それぞれの重症度・病型に応じて治療法が決定される。軽症例ではプレドニゾロン(prednisolone, PSL)0.3〜0.6m/kg/日(15〜30mg/日)経口投与。適宜、免疫抑制剤のシクロフォスファミド(cyclophosphamide, CY)またはアザチオプリン(azathioprine, AZ)を0.5~1.5mg/kg/日(25~100㎎/日)を併用することもある。
重症例ではステロイドパルス療法としてメチルプレドニゾロン0.5g〜1.0g/日を3日間投与後、PSL 0.6〜1.0mg/kg/日経口投与。
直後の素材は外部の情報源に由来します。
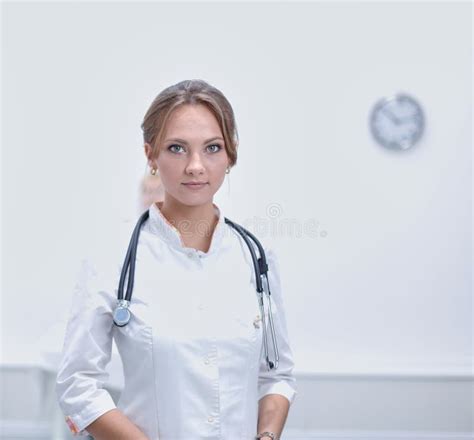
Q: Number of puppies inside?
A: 0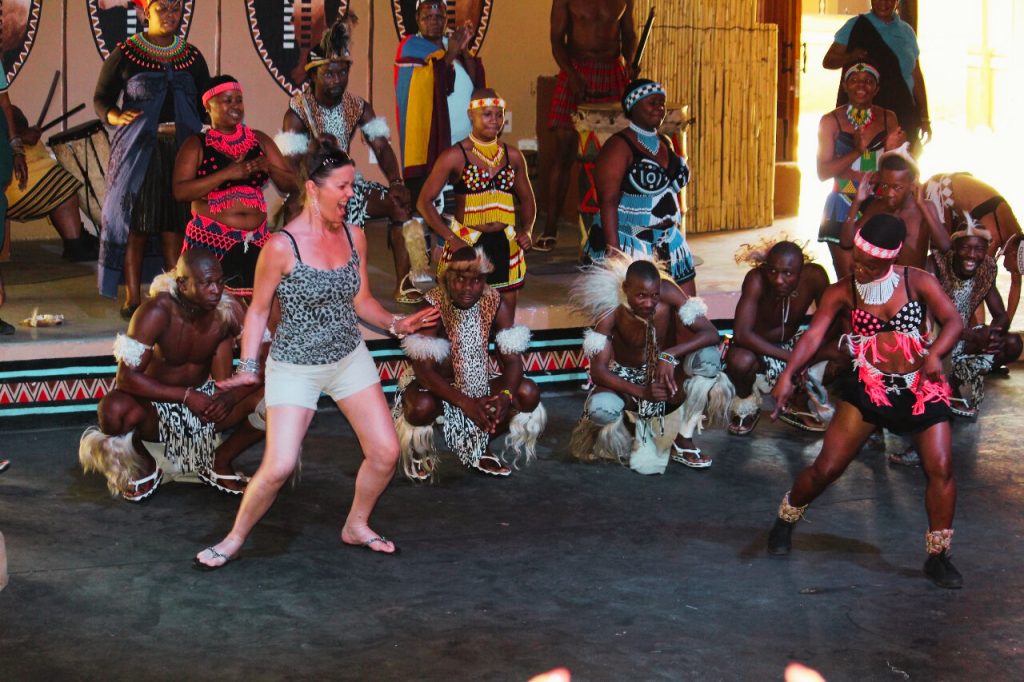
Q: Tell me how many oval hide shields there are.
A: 4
また4週間以内にCY間欠大量静注療法(intermittent pulse intravenous cyclophosphamide therapy, IVCY)0.5~0.75/㎡または経口CY0.5~2.0mg/kg/日(50~100mg/日)の併用療法を行う。腎機能障害や年齢により適宜減量する。
PSLの初期経口投与量を1カ月以上継続し、以降は病状により漸減する。IVCYの総投与回数は3〜6回とし、経口のCY投与も3〜6ヶ月とする。ニューモシスチス肺炎の予防として、ST合剤(スルファメトキサゾール・トリメトプリム合剤)の併用が推奨される。最重症例では単純血漿交換療法を併用することもある。